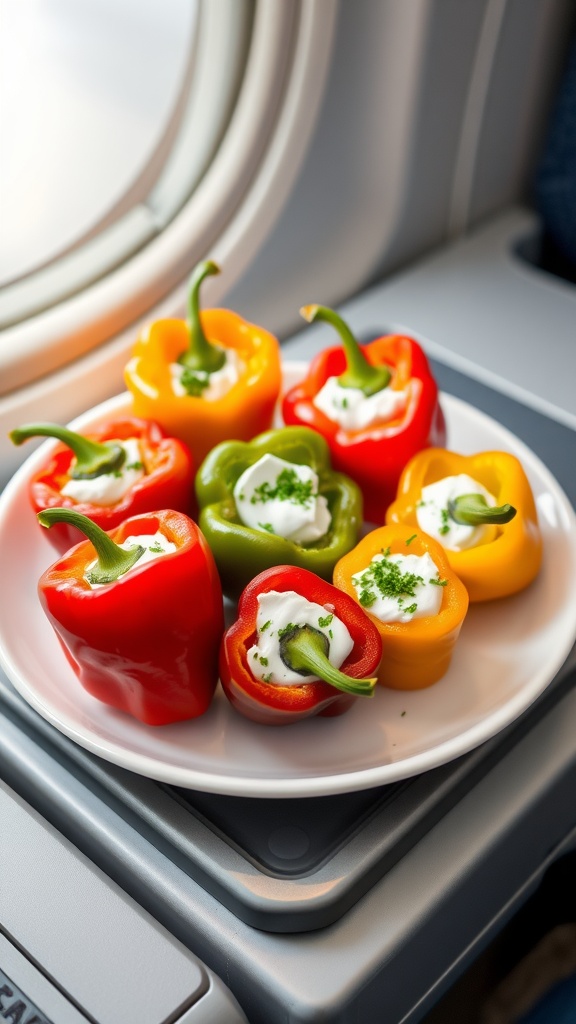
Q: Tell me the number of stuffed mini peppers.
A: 8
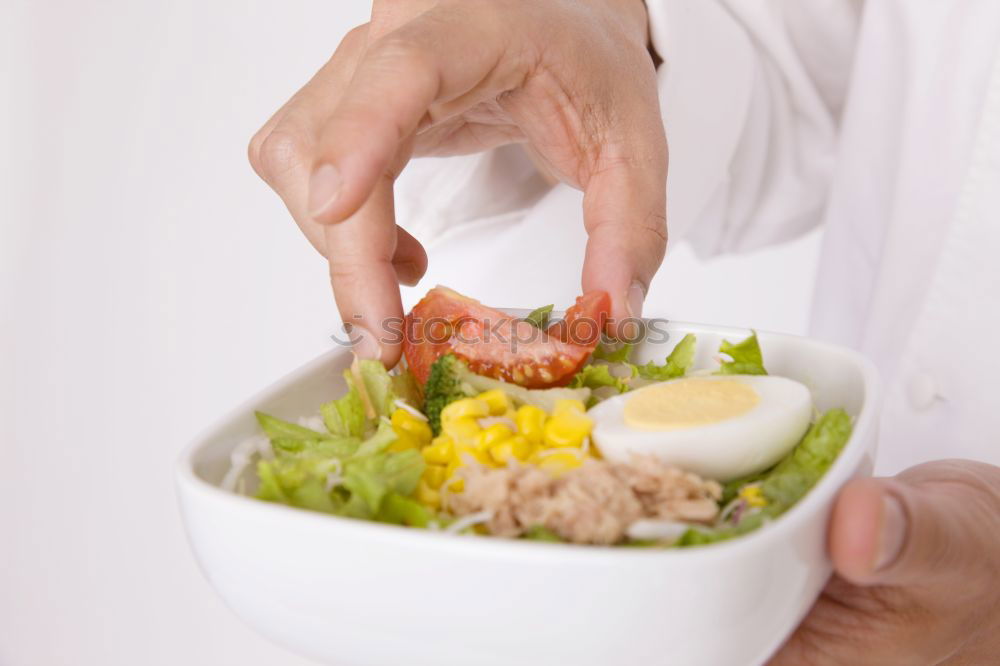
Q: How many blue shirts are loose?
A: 0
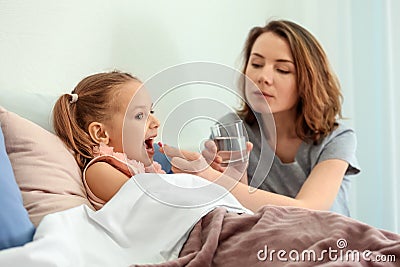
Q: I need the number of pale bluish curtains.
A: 1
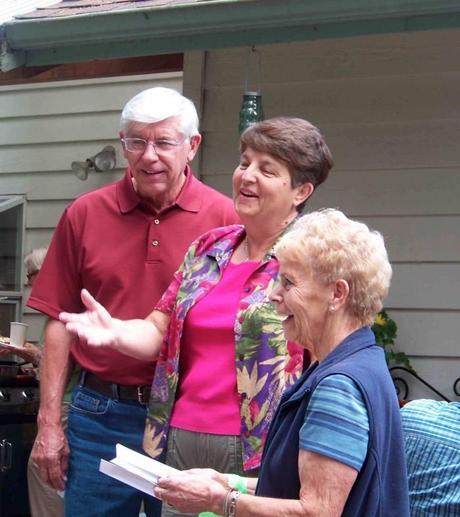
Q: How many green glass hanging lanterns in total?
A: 1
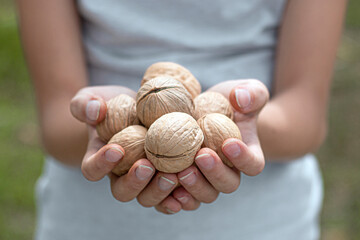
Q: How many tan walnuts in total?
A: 7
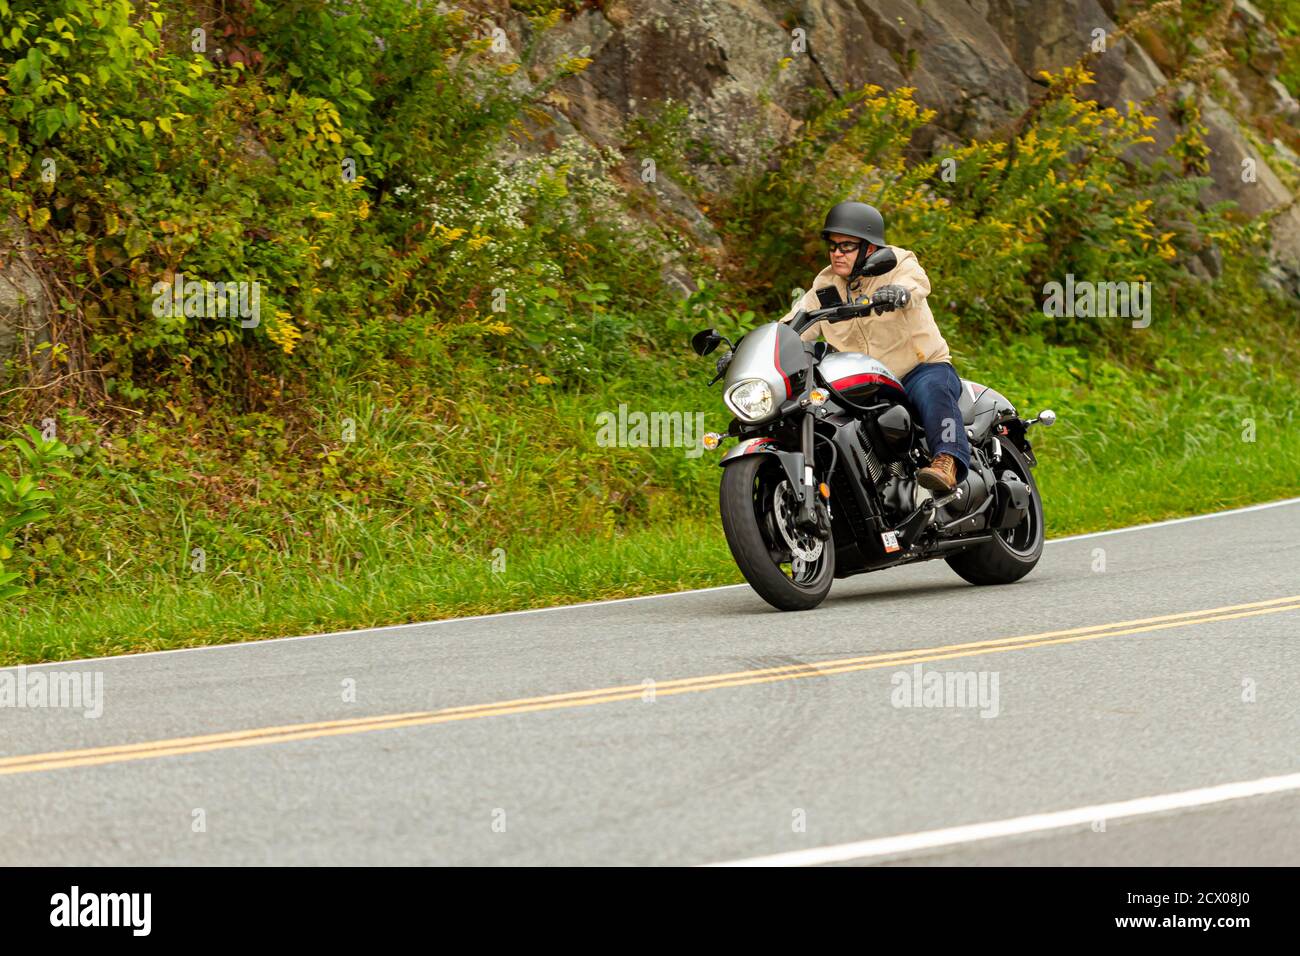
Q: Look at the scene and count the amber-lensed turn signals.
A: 2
□ □ □ □ □
» WORK REQUIRED
Using the listing above, work out how many of its lines include "total", and give only the result.

» TASK RESPONSE
2